Viscontini School, Milan (Rendering: Luca Stortoni)
Why BIM for a design competition? That was one question answered in Cenci's talk. Although Italian law does not require BIM yet, the city of Milan did for the Viscontini School competition. Partly this was due to the city's strong connections with the Polytechnic University of Milan, where future architects are trained in BIM and encouraged to use it in all aspects. For the competition, BIM would be pervasive, used as much as a design tool than as a means of creating construction documents.
One of the most appealing images of 5+1AA's competition entry is the aerial view, below, which was made with Vectorworks and Photoshop. Two-dimensional plans and elevations were made from the BIM model in Vectorworks, then exported as EPS files to be post produced in Photoshop. These elevations reappear on other boards, such as the one with interior renderings below, but larger to show more detail. The boards were assembled using Sheet Layers in Vectorworks, making this an easy task. The architects capably mixed photography, drawings and diagrams so each board would explain a lot about their design.

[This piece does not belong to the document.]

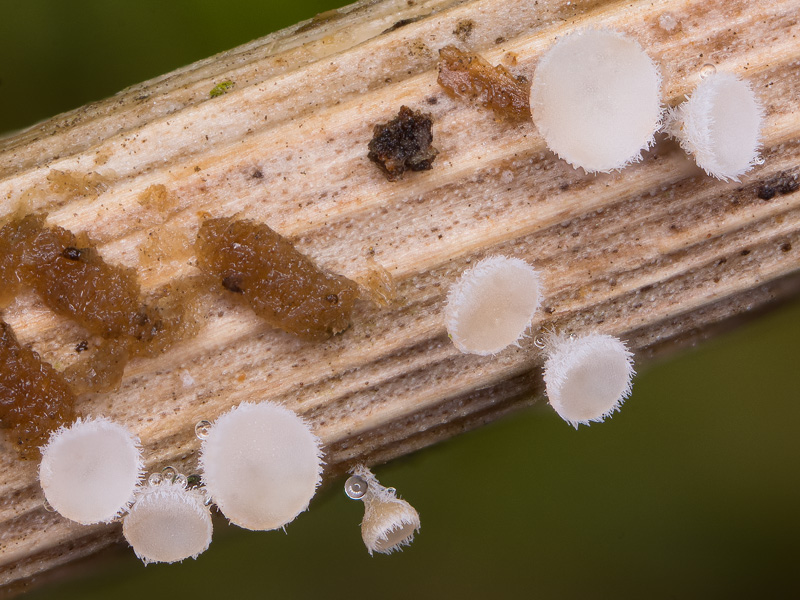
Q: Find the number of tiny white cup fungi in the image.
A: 8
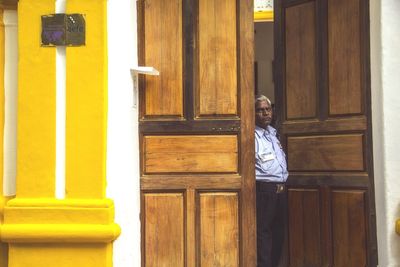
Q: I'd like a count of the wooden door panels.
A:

Viscontini School, Milan: Board with aerial location plan and elevations
Viscontini School, Milan: Board with interior renderings and larger elevations
In addition to the design boards, competition entrants were required to submit technical boards with floor plans, elevations, sections, details and schedules. Having to produce all of these documents for a competition – for a design that may never be built – basically made BIM a necessity, regardless of the mandate. Outside of details, which 5+1AA drafted "traditionally" in two dimensions, all of the technical drawings and schedules were generated via the BIM model.

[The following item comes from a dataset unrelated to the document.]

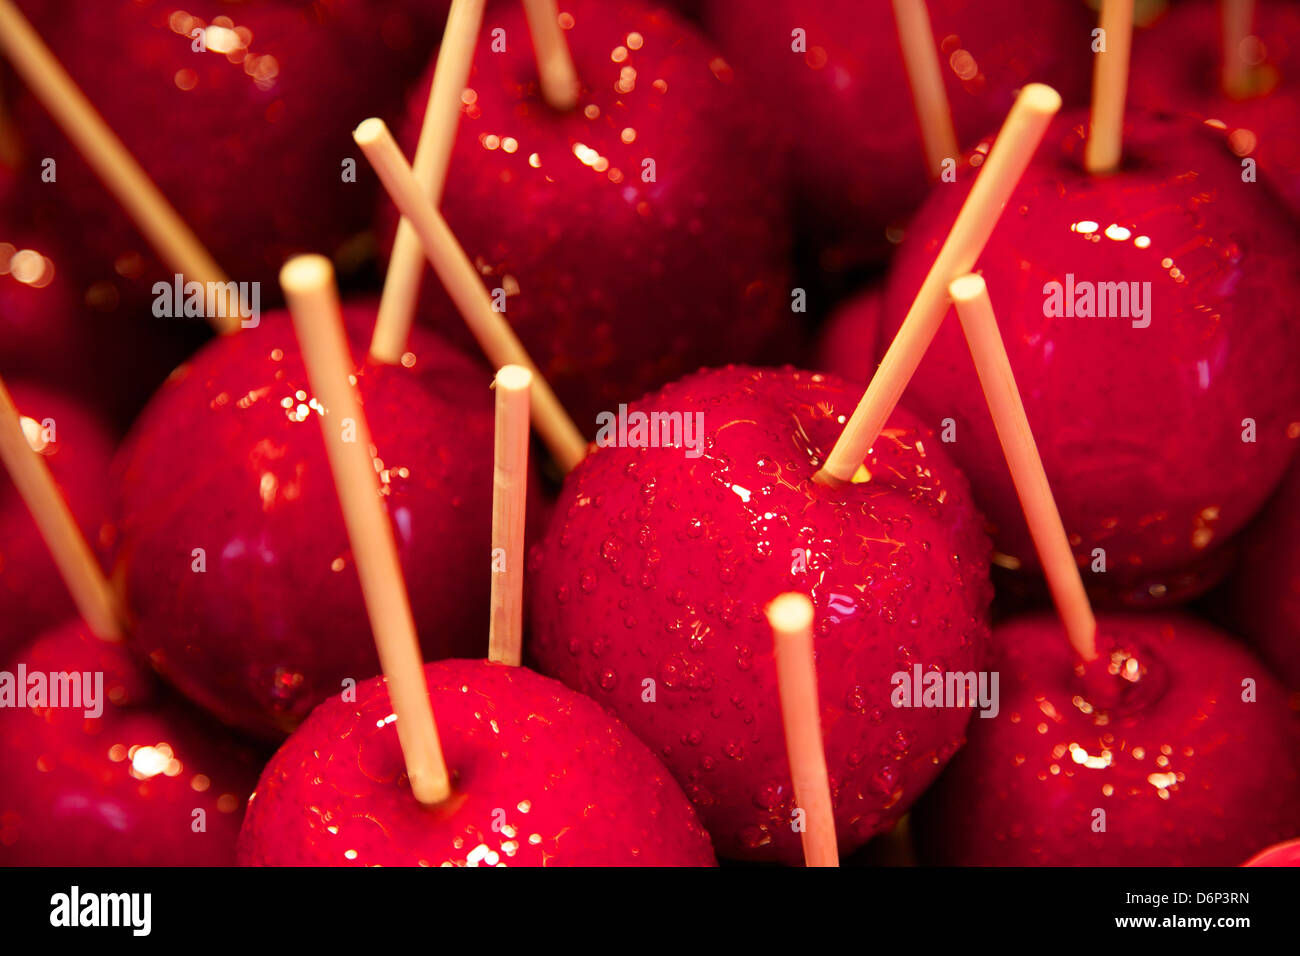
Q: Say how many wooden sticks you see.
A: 13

Viscontini School, Milan: Sheet with site plan
Viscontini School, Milan: Sheet with ground floor plan
To give some of the technical drawings some punch, the architects added graphic elements. Color on the site plan highlights the landscape and play areas, for example, while enlarged facade elevations received color and shadows to express materiality and depth. Although these graphic elements help to explain the design, the column lines, tags, notes, and other elements of construction documents make it appear like the project could be bid today.
Of course, every aspect of the design could not be worked out to the level of detail required for full construction documents, even if they appear complete. Regardless, 5+1AA made assumptions on wall types, flooring materials and other elements in order to make sure the design fell within the budget. Further, they used the terrain model and clash detection to, respecively, determine the volume of cut and fill and coordinate with engineers and other consultants via the IFC (Industry Foundation Classes) format.
Viscontini School, Milan: Sheet with facade details
Viscontini School, Milan: Sheet with wall schedule
Although 5+1AA's design for the Viscontini School started literaaly with pen touching paper, and not immediately within the digital realm, the important role BIM played in the project is undeniable. The firm's experience on the competition parallels what is happening in the rest of Europe, as BIM becomes a requirement for public works contracts and competitions.
Then the big question is, will BIM requirements being developed by the EU BIM Task Group dictate software? With software-neutral IFC there is no need to mandate software by name. Ultimately 5+1AA and every other firm should be able to use the software that best fits their needs, as long as it's supporting a common definition of BIM exchange.